Tutti almeno una volta nella vita probabilmente hanno visto una foto del podio dei 200 metri delle Olimpiadi di Città del Messico 1968.

Un’immagine iconica passata alla storia per il gesto dei due velocisti americani Tommie Smith e John Carlos, classificatisi rispettivamente al primo e terzo posto, che tendono entrambi il pugno al cielo coperto da un guanto nero di pelle, e il capo chinato in segno di protesta verso la discriminazione razziale nei confronti degli afroamericani.

Davanti a Tommy Smith, a occupare il secondo posto sul podio, c’è un terzo atleta, di cui si è sempre parlato troppo poco; un uomo bianco sul metro e ottanta, uno dei più grandi velocisti della storia australiana: è Peter George Norman e in quel momento, come per gli altri due atleti, la sua vita sta per cambiare per sempre.

La gara è appena finita, dopo una stupefacente rimonta di Tommie sul suo connazionale John, che rallentando sul finale si è visto passare davanti anche Peter, e i tre si preparano a salire sul podio.

I due atleti americani sanno che hanno un’occasione irripetibile: hanno un palcoscenico gigante come può essere solo il podio di un’olimpiade (che tra l’altro è stata la prima ad essere trasmessa a colori in tutto il mondo) per portare un messaggio di giustizia sociale, e per correttezza avvertono Norman di ciò che sta per accadere.

Il velocista australiano si mostra subito inaspettatamente entusiasta, vuole partecipare anche lui, mostrare la sua solidarietà a un movimento in cui crede fermamente, e con un po’ di insistenza riesce ad ottenere una spilla con lo stemma dell’Olympic Project for Human Rights (Progetto Olimpico per i Diritti Umani); una spilla che nonostante in quel momento non potesse saperlo gli costerà una carriera.
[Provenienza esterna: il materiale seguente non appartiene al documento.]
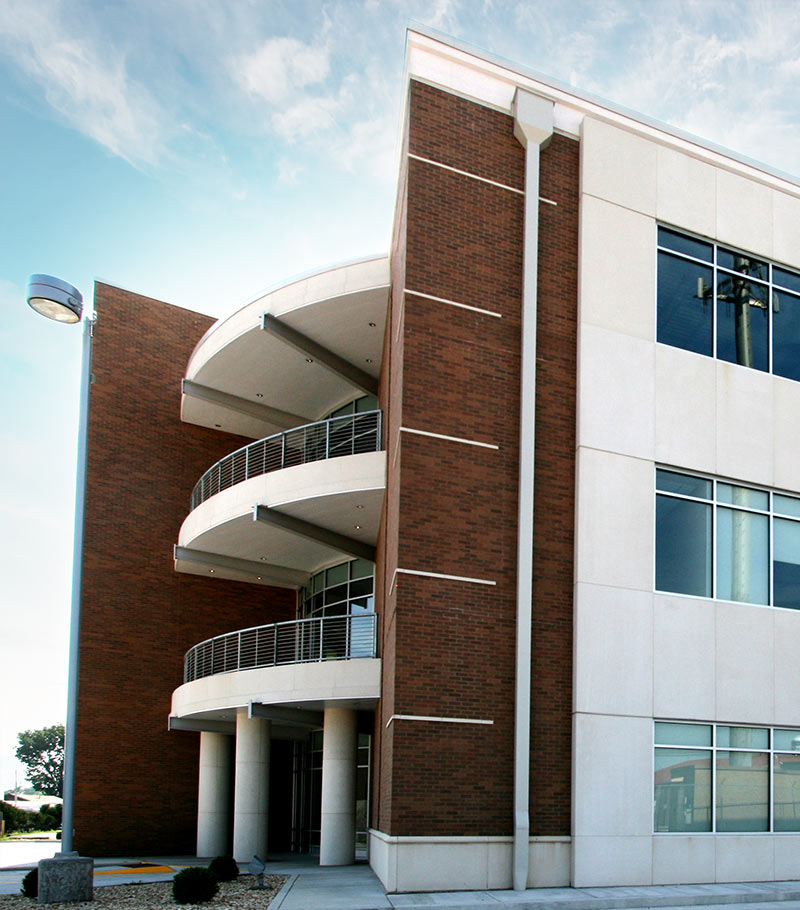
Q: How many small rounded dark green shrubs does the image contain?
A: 3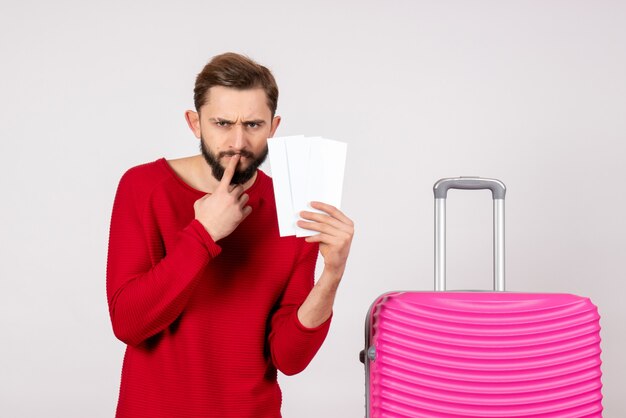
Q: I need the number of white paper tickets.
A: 3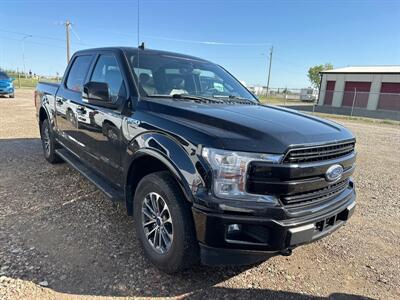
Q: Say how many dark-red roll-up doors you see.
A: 3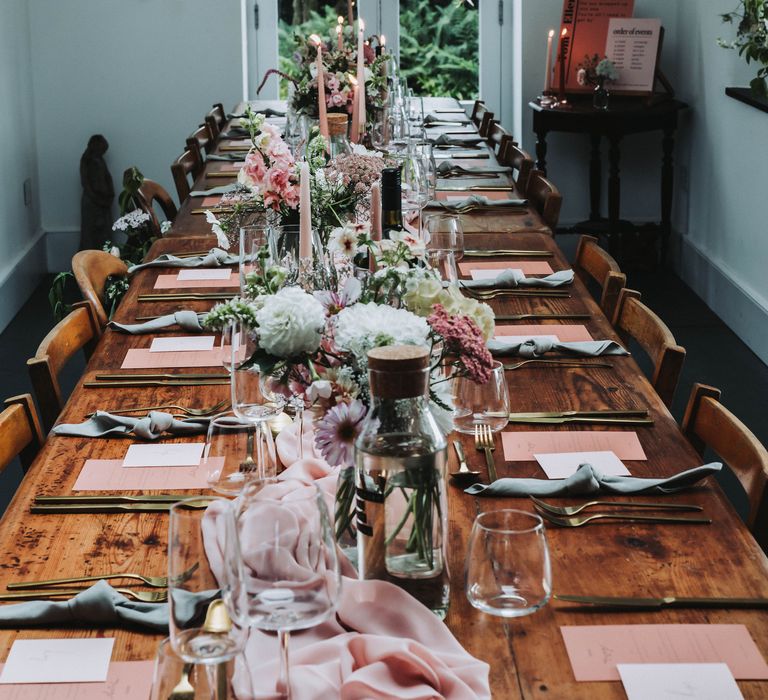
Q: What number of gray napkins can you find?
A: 15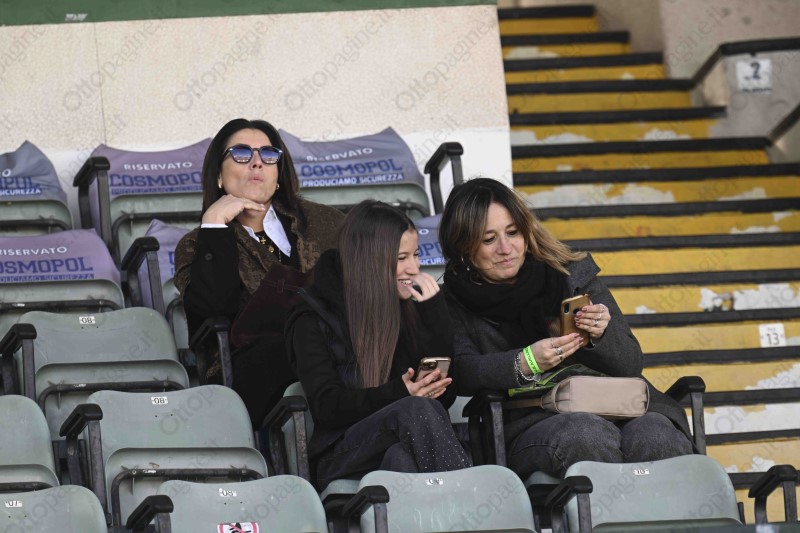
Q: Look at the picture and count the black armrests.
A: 13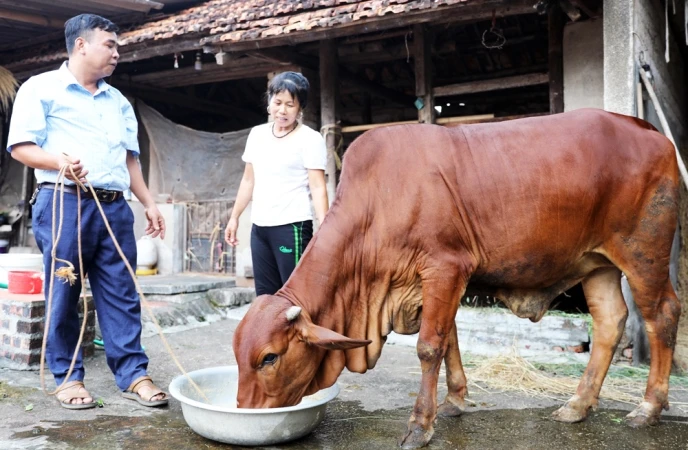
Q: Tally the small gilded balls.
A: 0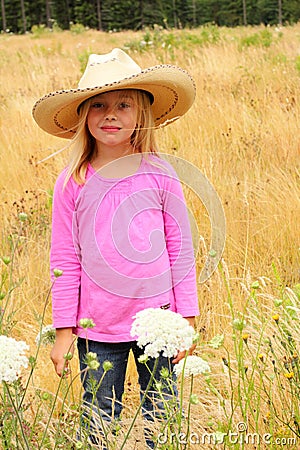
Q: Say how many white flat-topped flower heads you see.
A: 4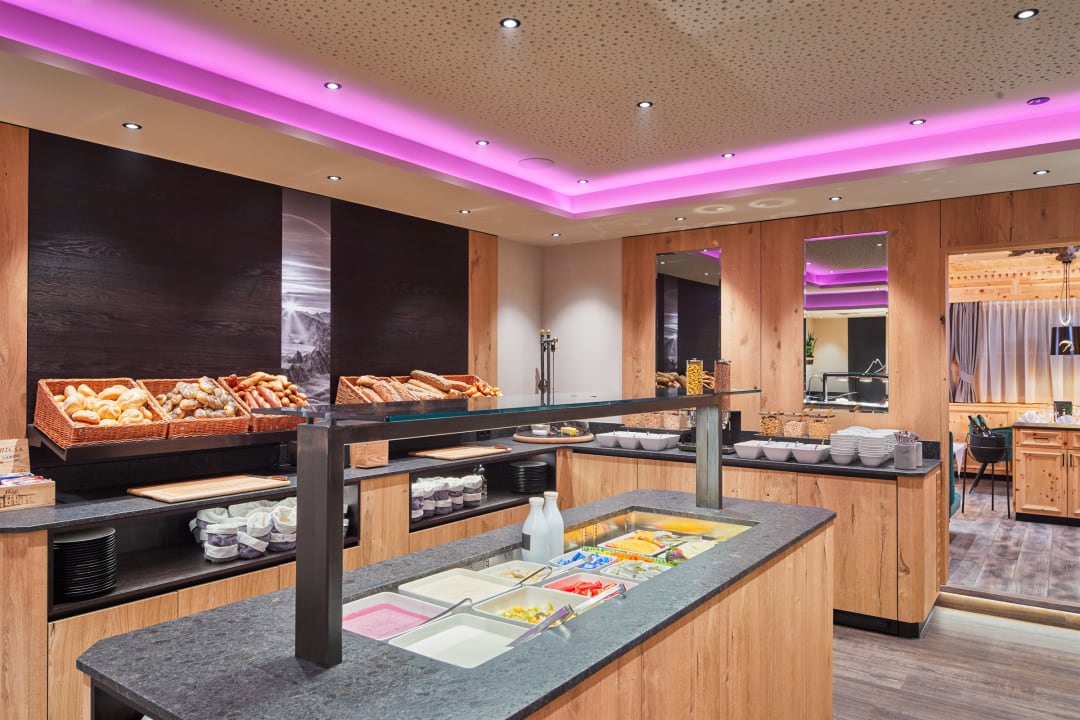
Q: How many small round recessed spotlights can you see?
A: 15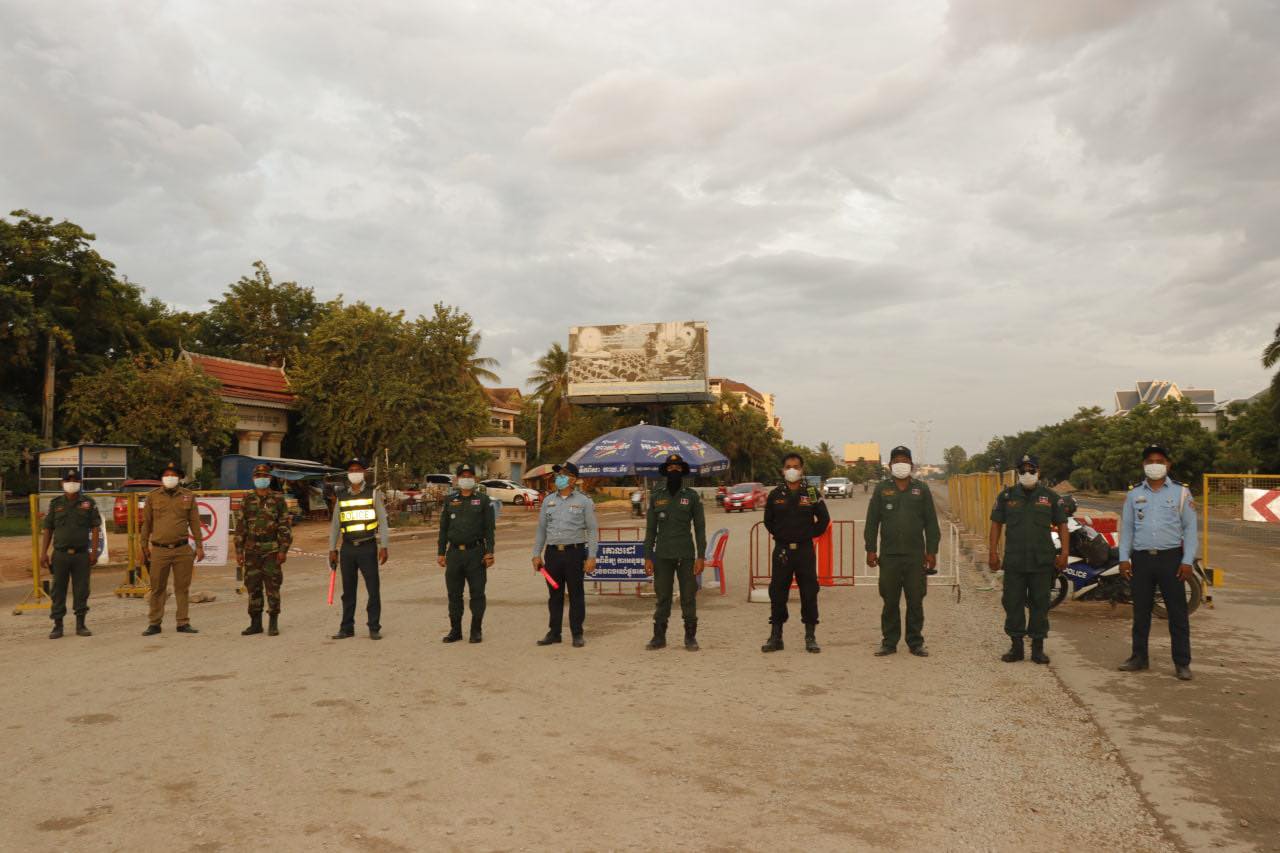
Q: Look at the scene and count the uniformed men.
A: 11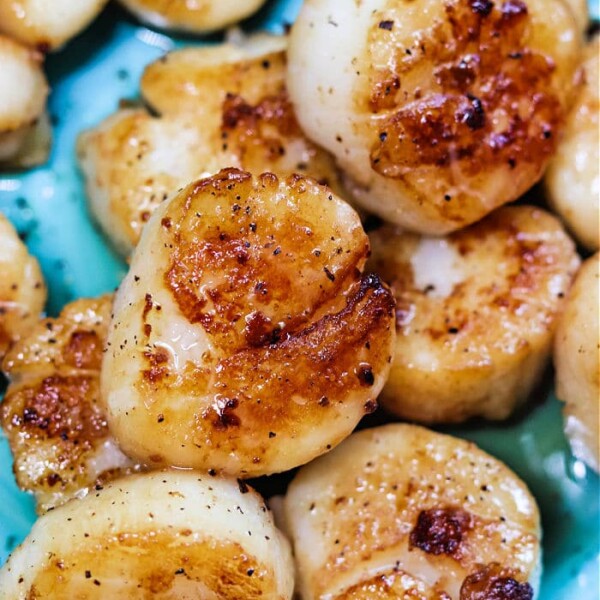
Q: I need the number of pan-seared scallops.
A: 13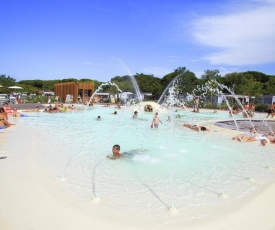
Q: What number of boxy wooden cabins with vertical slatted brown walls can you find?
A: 1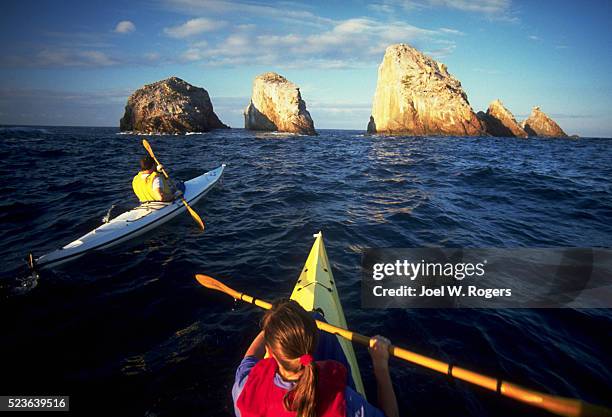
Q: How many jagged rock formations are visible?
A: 5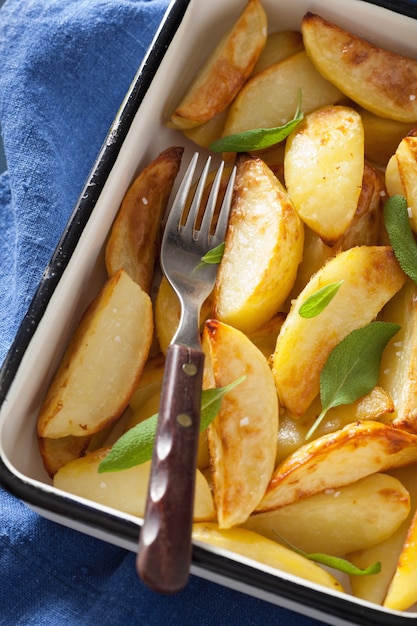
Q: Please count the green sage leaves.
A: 7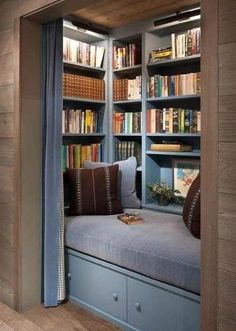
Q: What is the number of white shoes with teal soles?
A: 0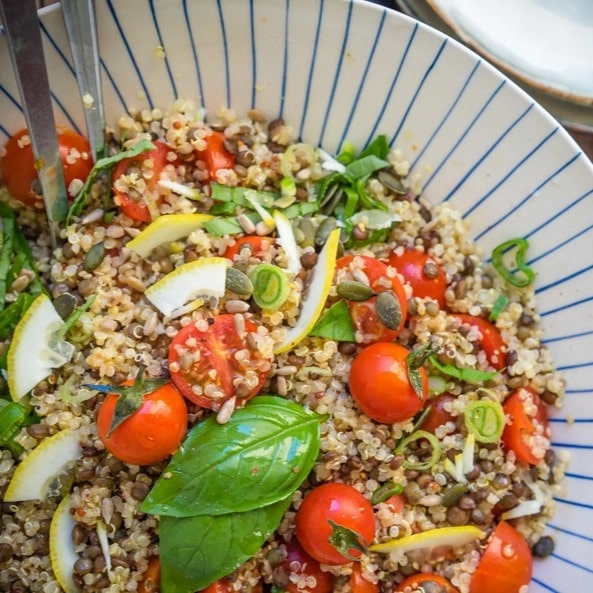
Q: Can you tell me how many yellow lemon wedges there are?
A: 7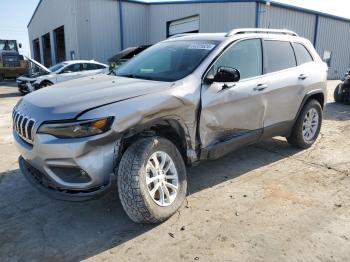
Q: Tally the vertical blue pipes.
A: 3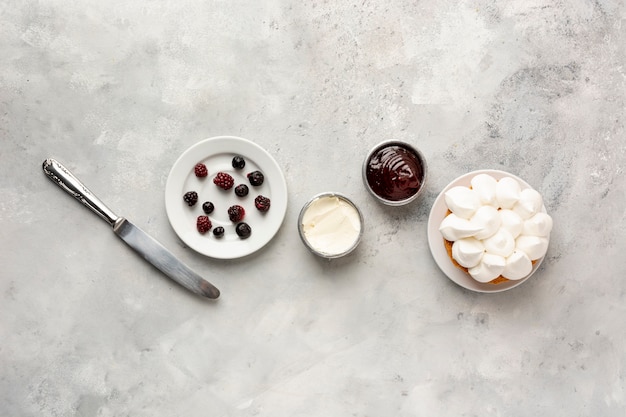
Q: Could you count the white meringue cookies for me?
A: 13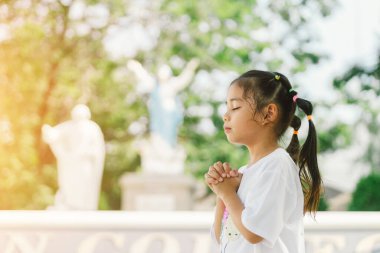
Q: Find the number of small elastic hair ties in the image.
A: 5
L’Olimpiade di Città del Messico infatti sarà l’ultima per lui, che verrà buttato fuori dal mondo dell’atletica, di cui era il più grande esponente in Australia. Infatti, nonostante 4 anni dopo si fosse qualificato per andare a Monaco nelle specialità dei 100 e dei 200 metri, non verrà incluso, senza ricevere nessuna spiegazione, e non verrà neppure invitato come ospite alle Olimpiadi di Sydney del 2000.

Dovrà abbandonare definitivamente lo sport, nello specifico il football, dopo un infortunio al tendine d’Achille, passando il resto della sua vita ad insegnare educazione fisica,e ad arrotondare con una macelleria.

Nel 2006 muore a 64 anni di infarto, e a portare il feretro al suo funerale ci sono due uomini con cui ha condiviso un destino, due uomini che come lui non si sono mai pentiti di un gesto che gli è costato carissimo ma che per molti ha significato tanto: sono Tommie e John a cui quarant’anni anni prima aveva scelto di stare vicino e che in quel giorno di ottobre decidono di sorreggerlo nel suo ultimo saluto ad un mondo per cui ha fatto tanto e che gli ha restituito pochissimo.